Sur la même histoire somme toute assez simple d’un père désespéré lancé sur les traces de sa fille introuvable dans un Paris nocturne interlope, cette version modernisée du roman de Clavel aurait pu très bien devenir le prétexte à un énième thriller d’action bisseux à la Taken, du genre produit par Besson et dirigé par l’un de ses sbires. Mais la comédienne Naidra Ayadi (Polisse) qui signe là son premier long-métrage en tant que réalisatrice, avait une autre idée en tête, proche de celle du roman, proche de celle du film avec Fernandel. Cette idée, c’est celle d’un drame familial, d’une errance bouleversante, parfois même suffocante voire nauséeuse, c’est celle d’une sorte d’enquête intimiste de laquelle plusieurs thématiques vont découler en cascade.

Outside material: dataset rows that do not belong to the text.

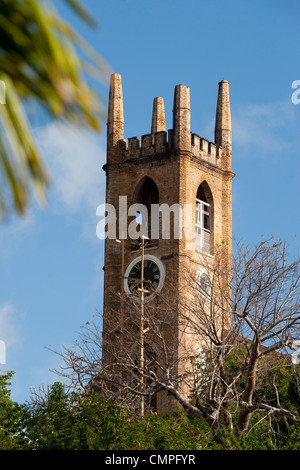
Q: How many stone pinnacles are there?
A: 4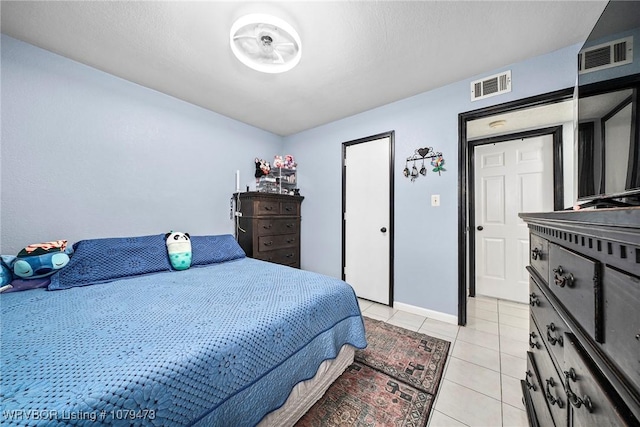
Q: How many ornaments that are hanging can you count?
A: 4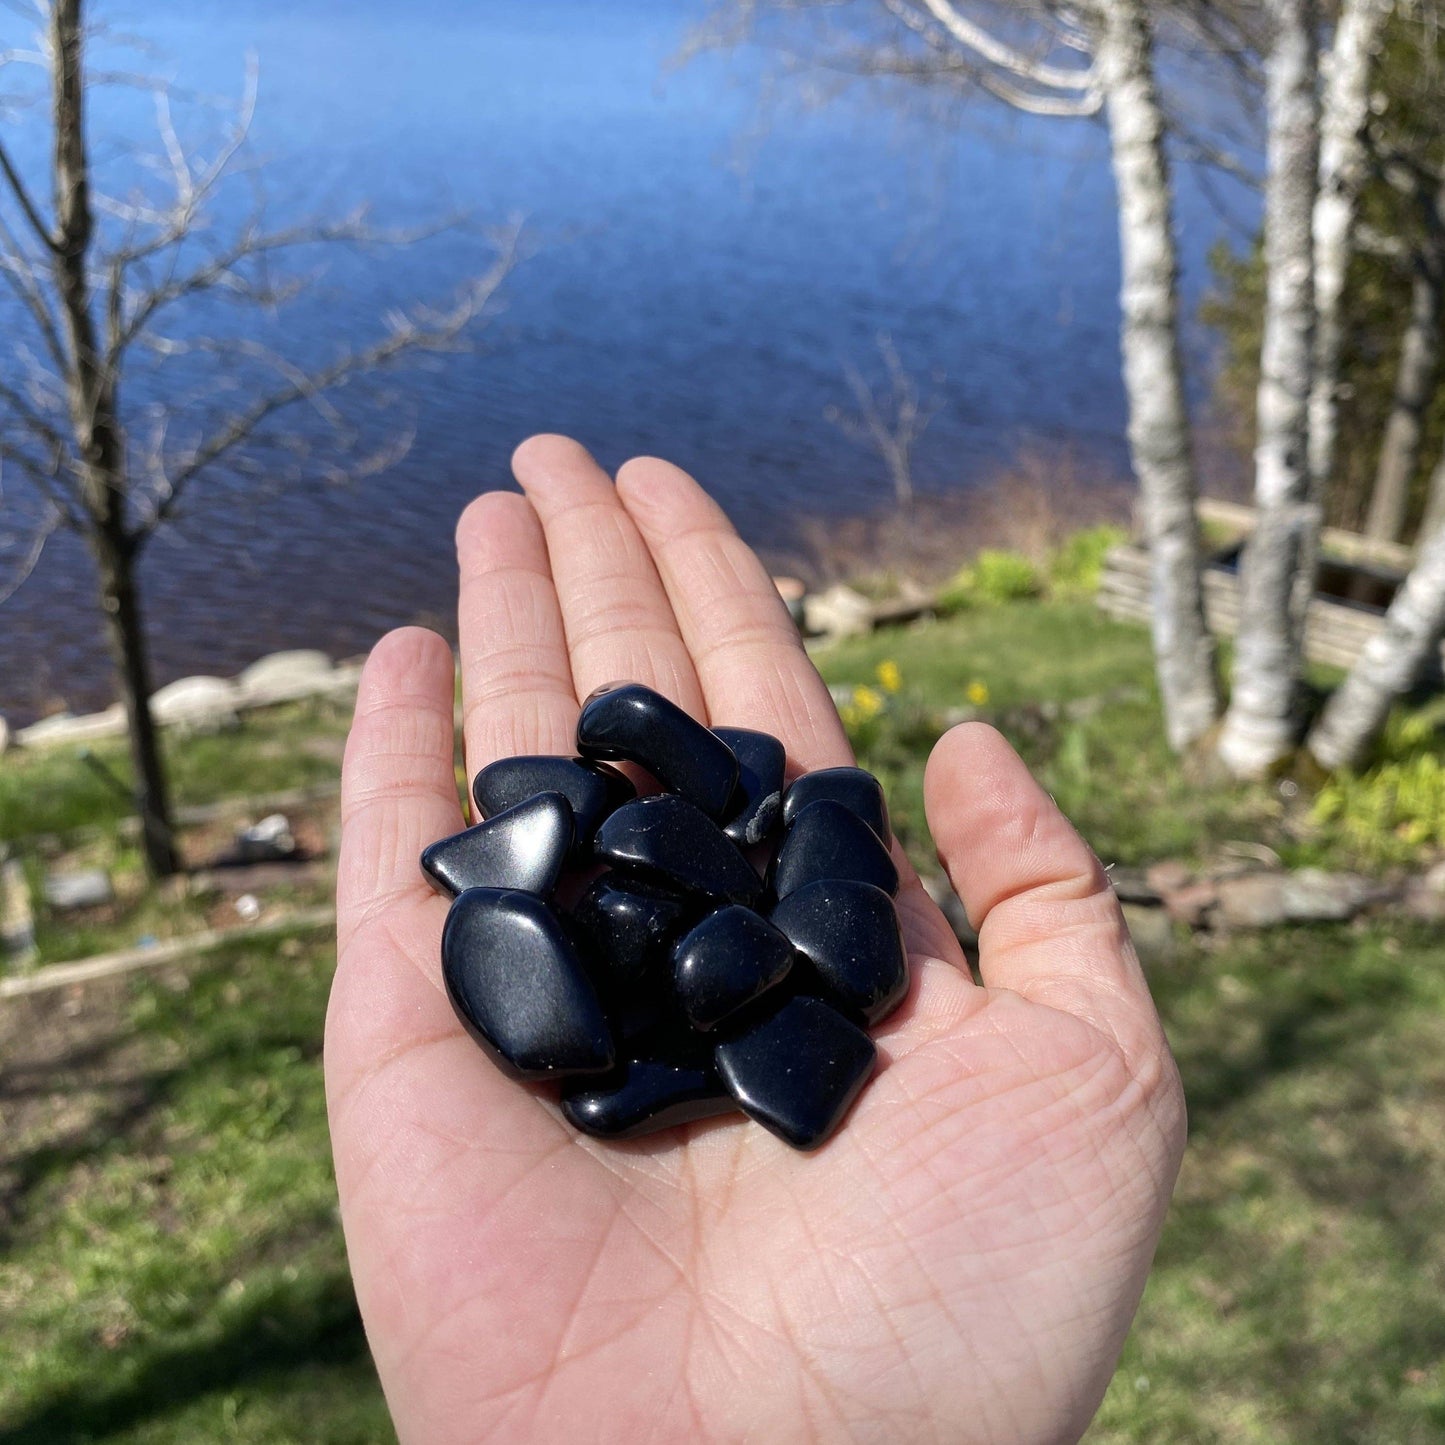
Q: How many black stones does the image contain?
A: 13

Dans Ma Fille, il est question des liens père-fille, des non-dits, de la pudeur de ces pères taiseux et de la peur de ces enfants craignant de les décevoir. Il est aussi question de conflit générationnel, de déracinement culturel, du trauma de ces immigrés de première génération qui fuit la guerre civile algérienne, et des valeurs de nos aïeux qui se confrontent à la liberté sur-exacerbée de la jeunesse d’aujourd’hui. Personne ne semble se comprendre et pourtant tant de choses les rapprochent. Tous ces sujets sont évoqués en filigrane d’une chronique nocturne pensée de manière universelle, gravitant autour de l’intimité d’un père déchirant de sincérité pudique. Et si l’émotion naît au fil des pérégrinations de cet homme déstabilisé au plus profond de son être, c’est principalement grâce à à l’écriture de Naidra Ayadi qui aborde plein de choses autour de son histoire simple comme bonjour mais densifiée par la finesse et la sensibilité qu’elle lui confère. Grâce à cela, mais surtout grâce à la conviction d’un immense Roschdy Zem dont la justesse d’interprétation toute en retenue attise les frissons. A l’image de ces cinq minutes de fin magnifiques où le comédien délivre tant en seulement quelques plans poignants. A ses côtés, impossible de ne pas évoquer la jeune Natacha Krief (la seconde fille de ce père angoissé) dont la fraîcheur éclabousse ce drame imparfait mais rendu intéressant par ses nombreuses qualités de fond.

Seul regret, celui de voir Ayadi en faire parfois un peu trop. Non pas dans son étude psychologique mais plutôt dans sa manière d’appuyer son histoire à grand renfort de clichés assombrissants sur la nuit parisienne, ville anxiogène présentée comme un temple de la dépravation où tout n’est que saleté, agressivité, violence et déliquescence. Le but était d’établir une opposition entre l’équilibre familial de cet homme venu de sa campagne nordique et le stress de la capitale pervertissante, mais Ayadi force trop le trait au point de basculer parfois dans un léger excès doucement comique. Néanmoins, on peut pardonner cette petite maladresse tant Ma Fille se rattrape sur l’empathie qu’il déploie. Un film qui se bonifie en mémoire après la séance.